If a line includes the word "many", it belongs in the count; state the total for the data below and add nothing.
*** Opening Supplied records ***
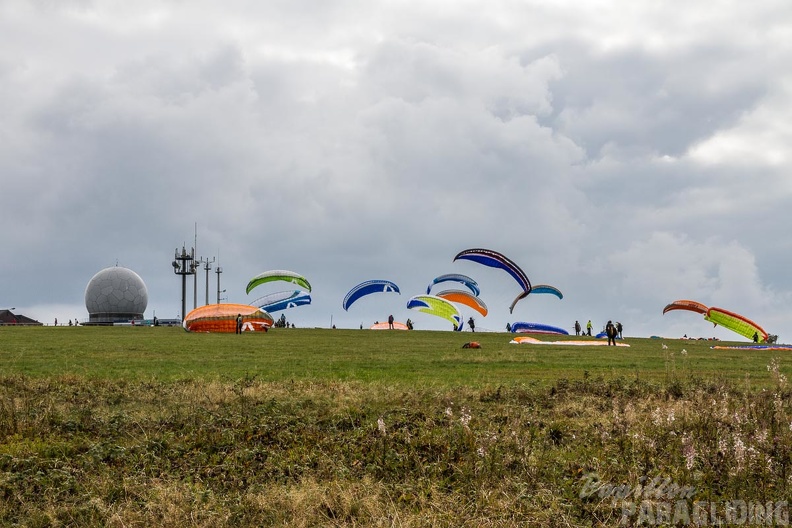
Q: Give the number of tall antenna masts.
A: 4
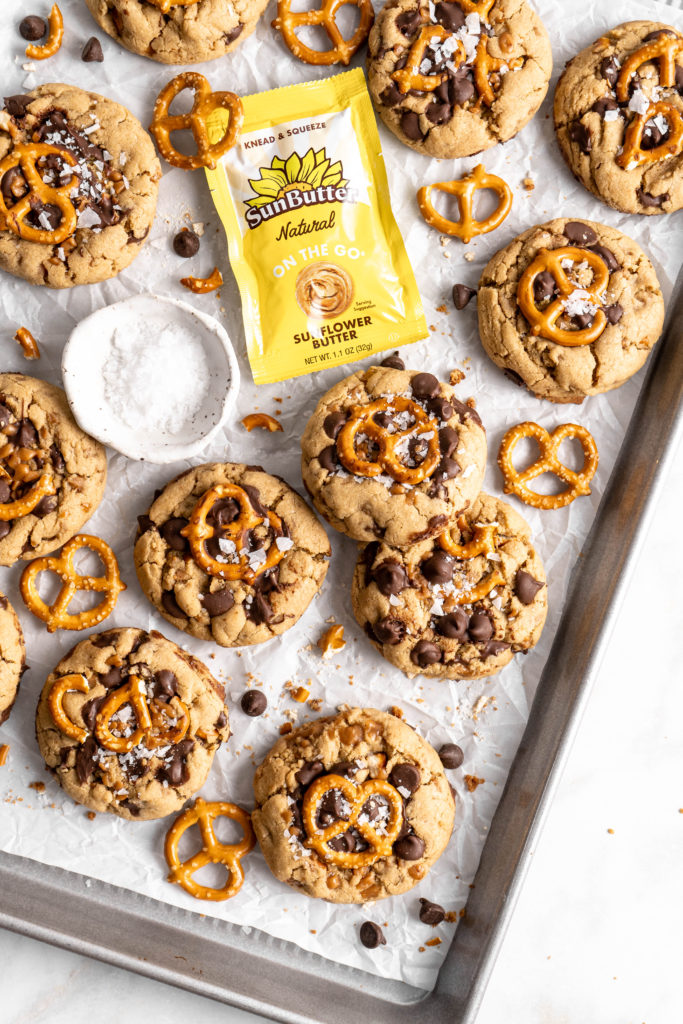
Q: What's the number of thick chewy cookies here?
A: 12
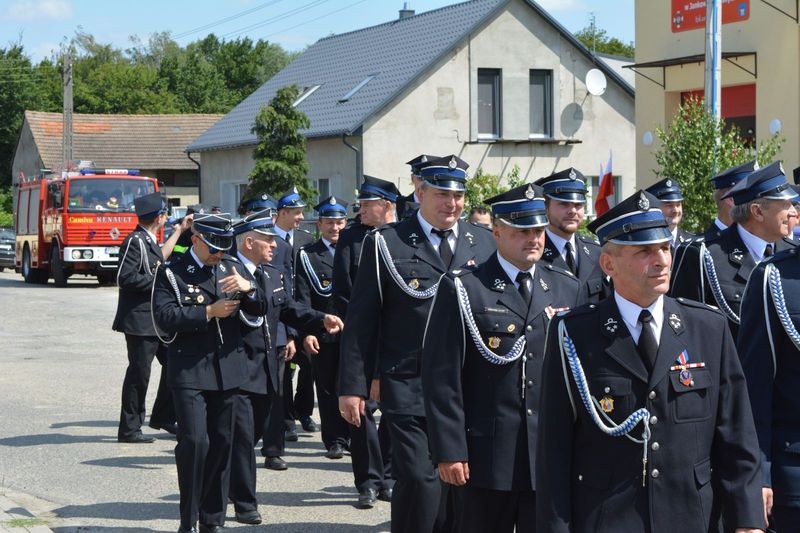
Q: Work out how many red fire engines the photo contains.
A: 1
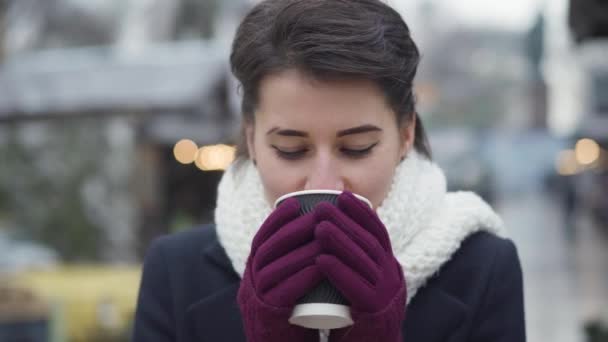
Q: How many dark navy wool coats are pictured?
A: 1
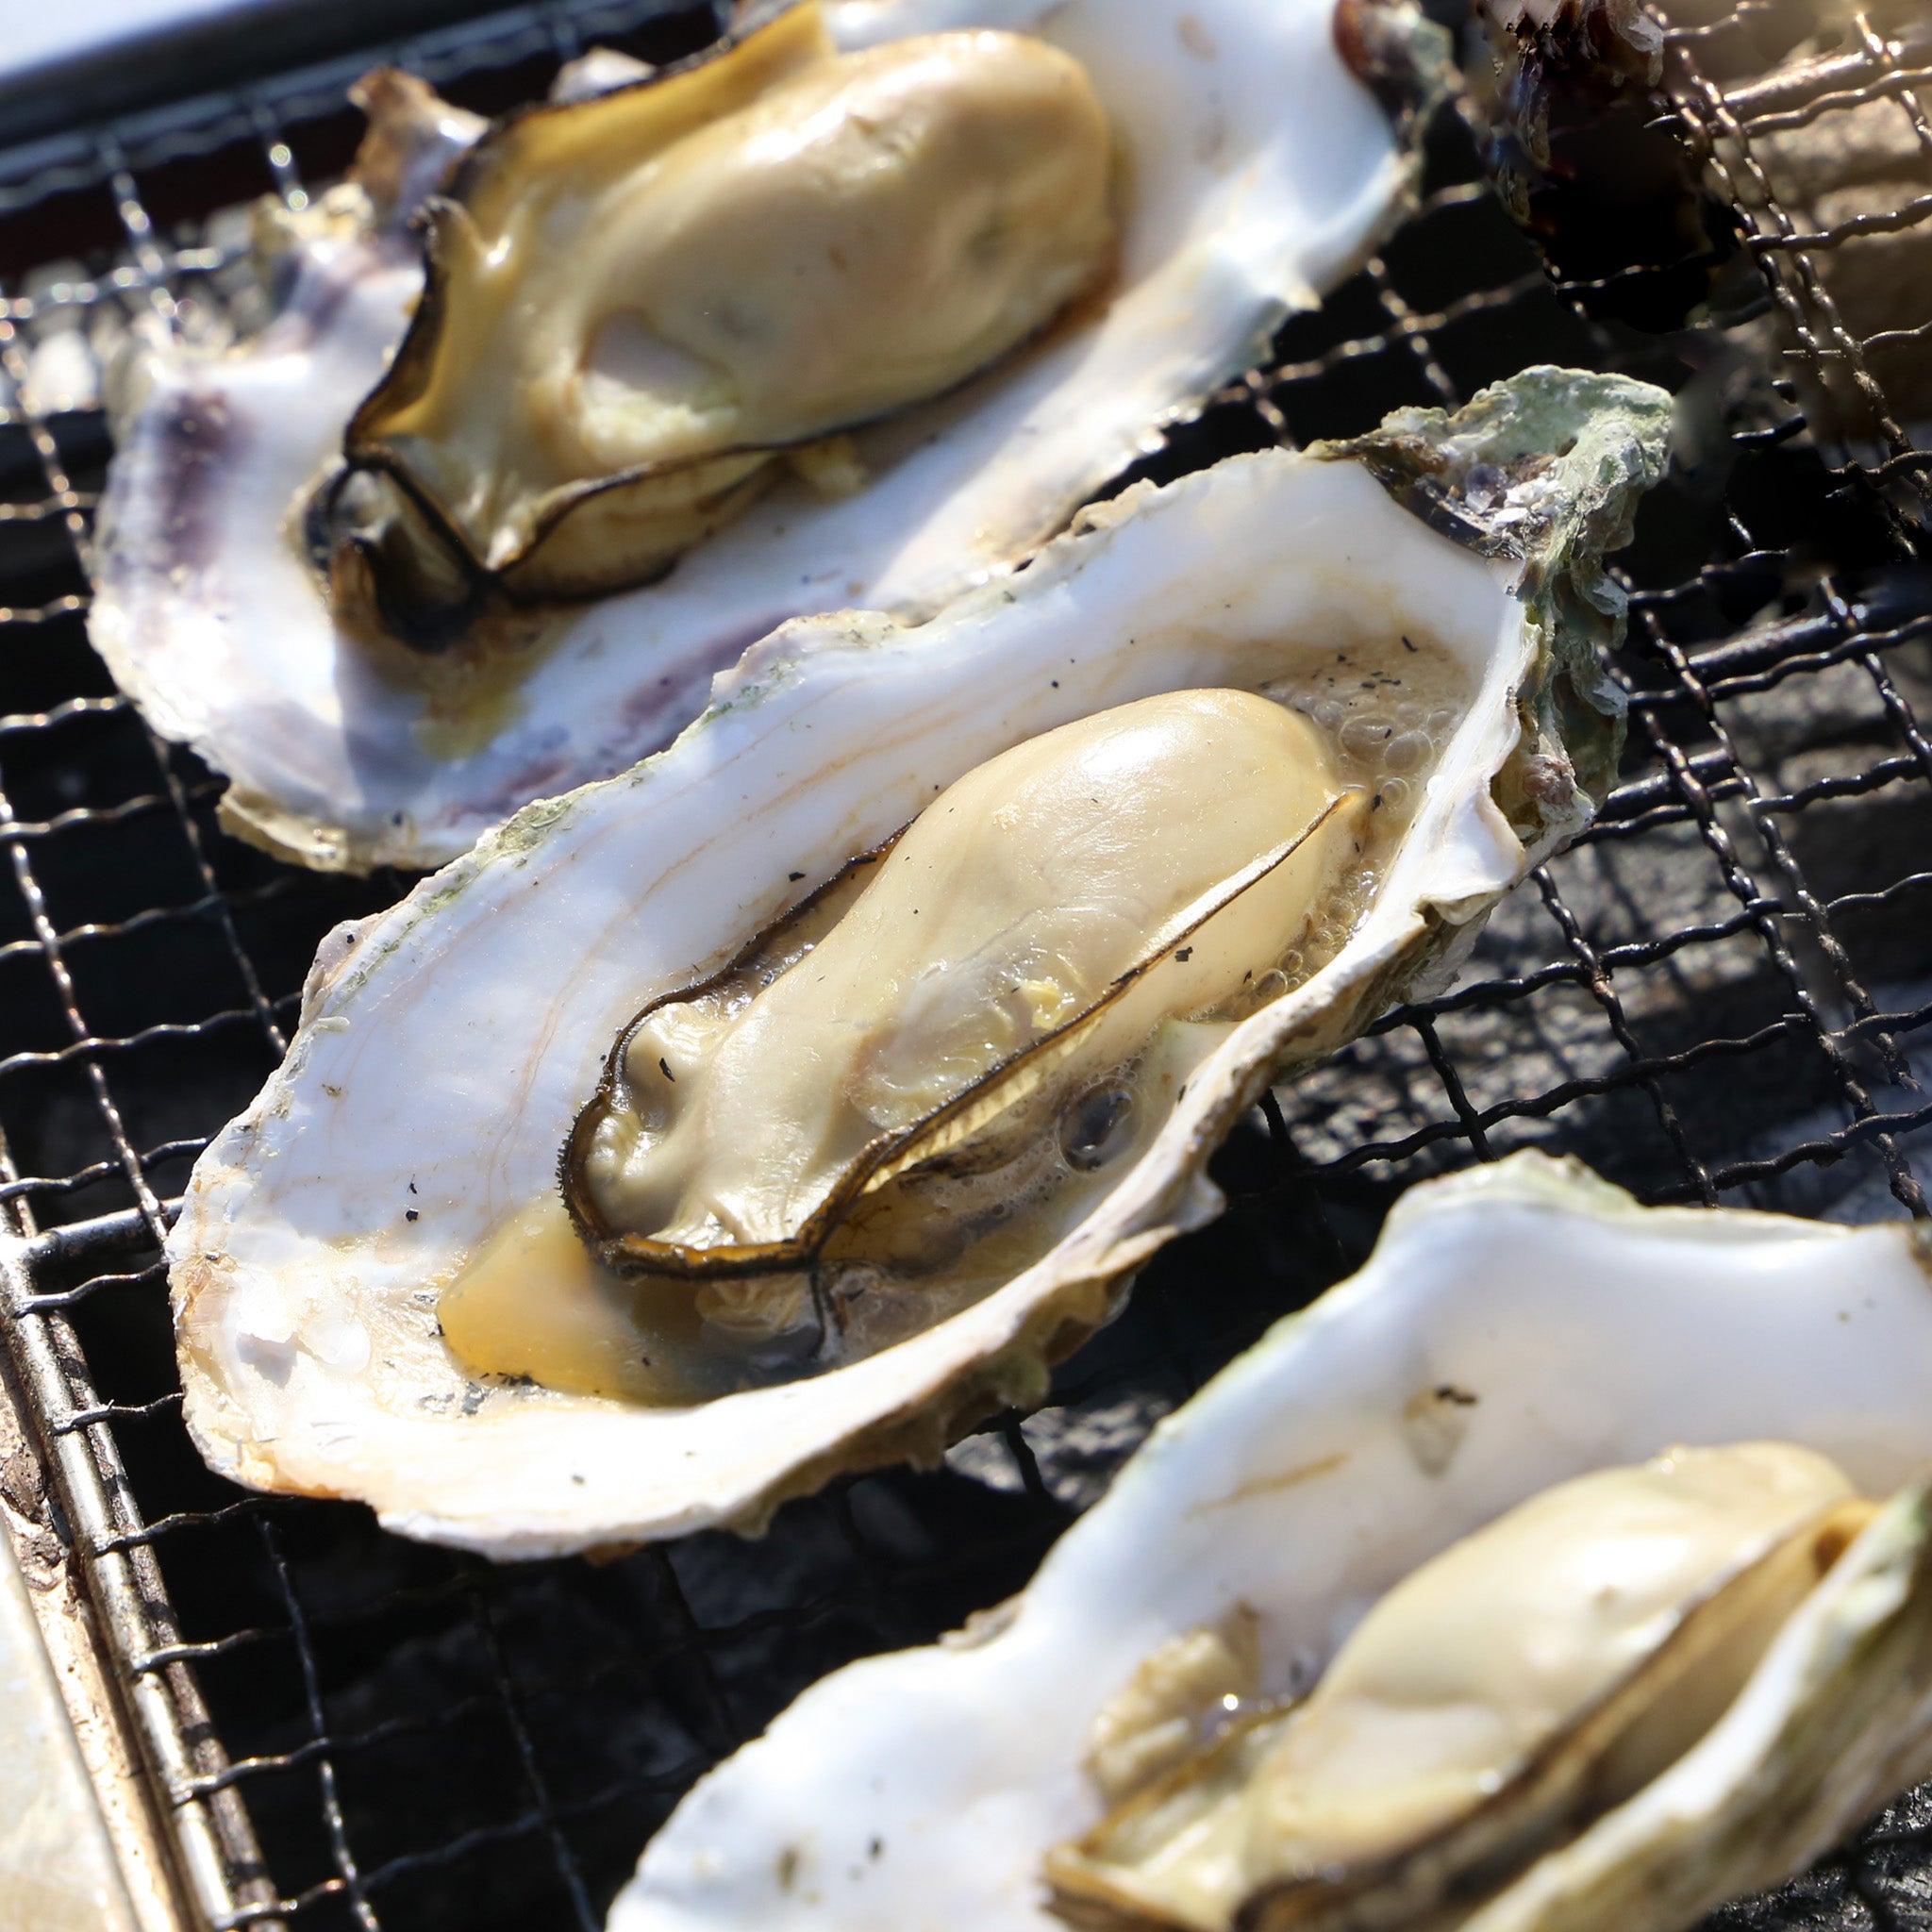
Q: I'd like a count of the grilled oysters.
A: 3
*** Closing Supplied records ***
Response to this task:
2